The people in charge of the public buses in Hillsborough County have sent a clear message that there’s one segment of the local population to skip over as the system tries to lure more riders: them.
It is sad and hypocritical that members of the Hillsborough Area Regional Transit board of directors admit they seldom if ever ride the bus.
Sadder still, the answers they gave when questioned by Caitlin Johnston and Taylor Telford of the Tampa Bay Times reflect that the bus system holds little appeal for the broader segment of people like them — busy, successful professionals.
Perhaps they’re to be forgiven.
As transportation writer Johnston has revealed in her reporting, mass transit in the Tampa Bay area is, by most measures, the worst among the nation’s top 20 metro areas. We have far fewer buses here, 360 compared to 600 or more elsewhere, and we invest far less money in it. San Diego and Minneapolis/St.

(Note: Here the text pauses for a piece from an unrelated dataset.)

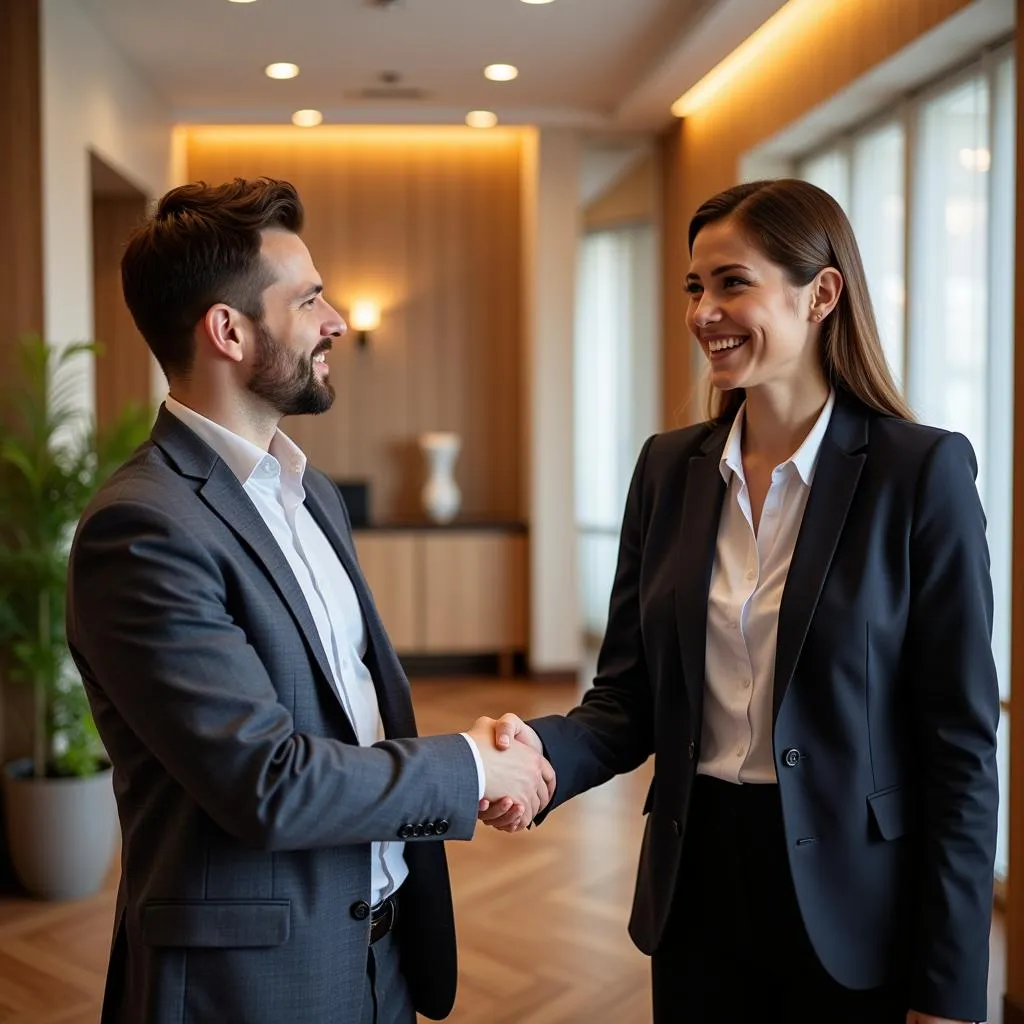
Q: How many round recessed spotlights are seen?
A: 6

Paul, roughly the same size as Tampa Bay, each had at least three times the ridership in 2015.
And in general, it’s not the HART board or its counterpart in Pinellas County that have stood in the way of efforts to pay for much-needed transit improvements.
But among all those working to improve transit in Hillsborough County, these 13 individuals — six of them elected representatives from local governments — should be the ones setting the example.
Plenty of people do take the bus. Ridership in the Tampa Bay area is estimated at 31 million a year. And every one of them has had to make adjustments in their work and personal lives in order to catch the bus when it comes by. They know that new routines can be established.
It’s not too much to ask that those who run the system do the same. The signal HART board members send when they don’t is that riding the bus is for someone else.